Rebecca shook her head.
Darn. She thought again. "I'll bet it has a Get Info function, doesn't it? That includes the date and time each file was last used?"
"I guess so," Rebecca said with a shrug.
It was a long shot, but so far the only shot they had. "Have you used your word processor yet today?"
Rebecca shook her head.
"Okay, when you get a chance, log on and get the information from your word processing application. But don't, under any circumstances, open the application until you have that information. If you do, you'll update it."
"All right," Rebecca said. She looked directly at her for the first time since they'd sat down. "You're a computer nut, aren't you?"
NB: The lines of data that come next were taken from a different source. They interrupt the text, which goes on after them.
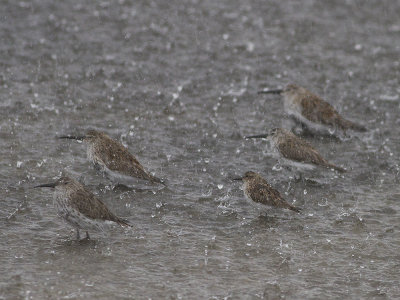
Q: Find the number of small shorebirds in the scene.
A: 5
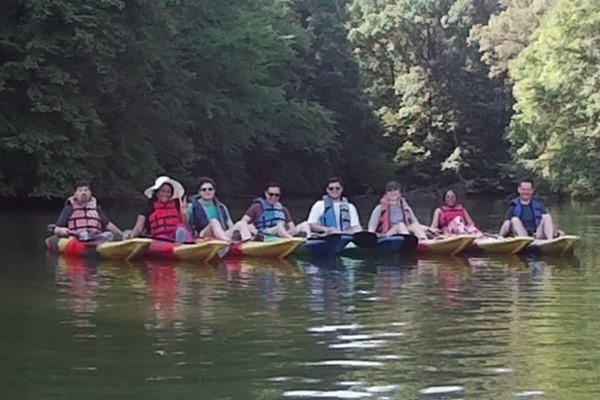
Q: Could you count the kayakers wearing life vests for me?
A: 8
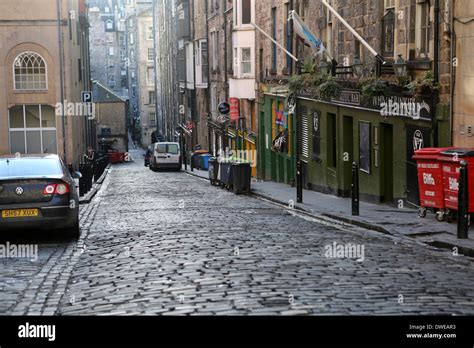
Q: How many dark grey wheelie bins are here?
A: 3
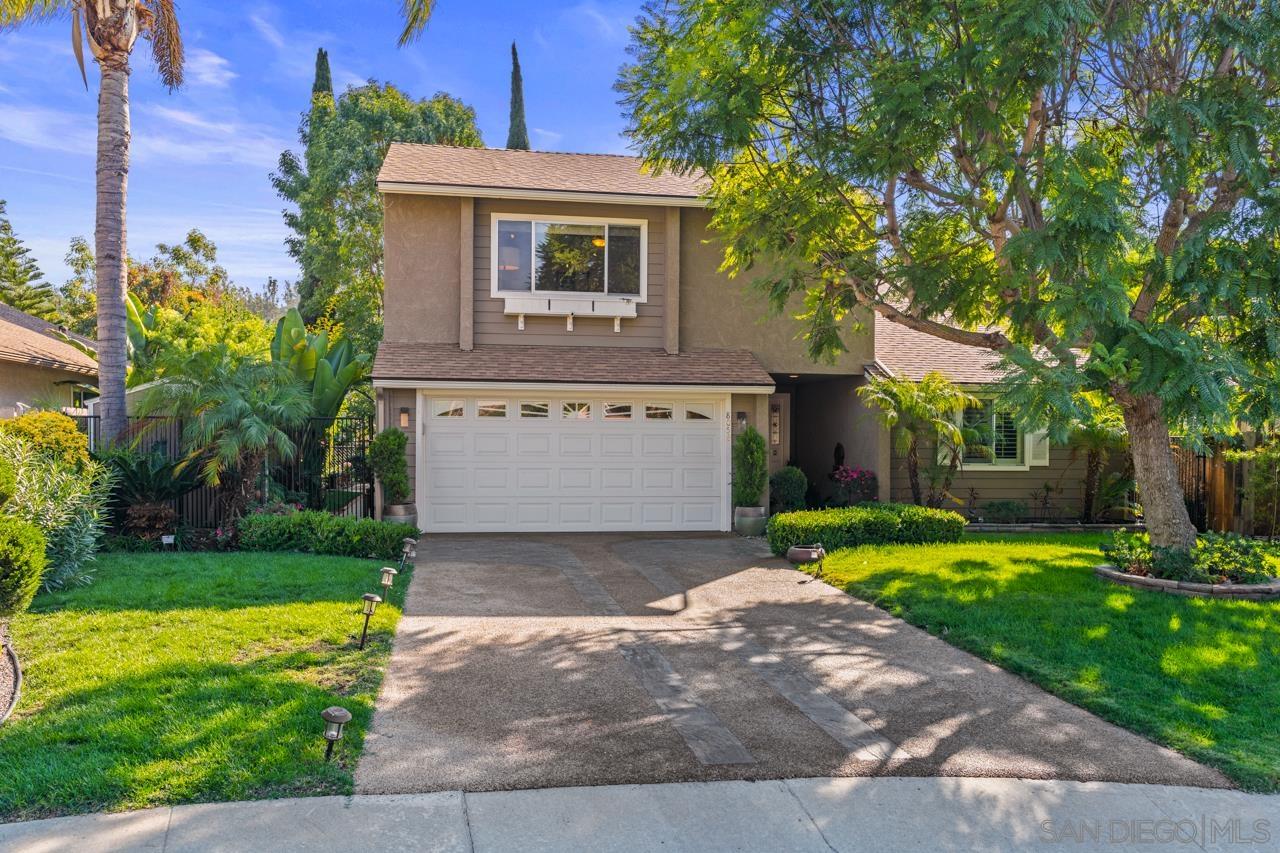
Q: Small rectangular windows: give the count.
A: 7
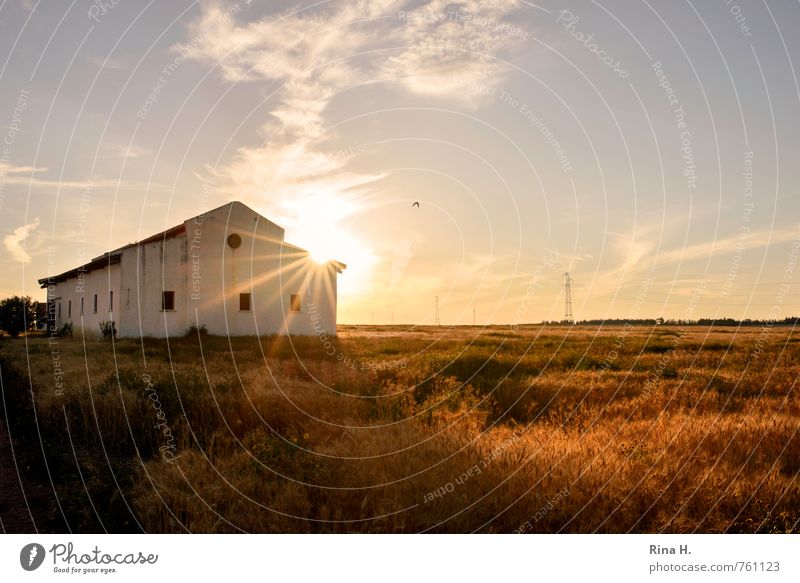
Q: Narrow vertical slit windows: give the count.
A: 5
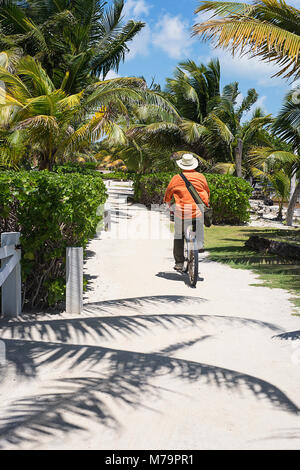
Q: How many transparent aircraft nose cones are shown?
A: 0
A computer nut? A computer nut? Stoner shuddered inwardly. It was Marylou Kesselbaum who was the computer nut. And Gwen, who liked to come into the office to play arcade games with Marylou. They had so many arcade games, between the ones they'd bought and the ones they'd downloaded from Compuserve or whatever it was called, that their computer screens looked like an ad for Computer Games 'R Us. And now Marylou and Gwen were talking about hooking up with the information superhighway. Marylou even suggested they get personal computers for their new home in Shelburne Falls, with access to Internet.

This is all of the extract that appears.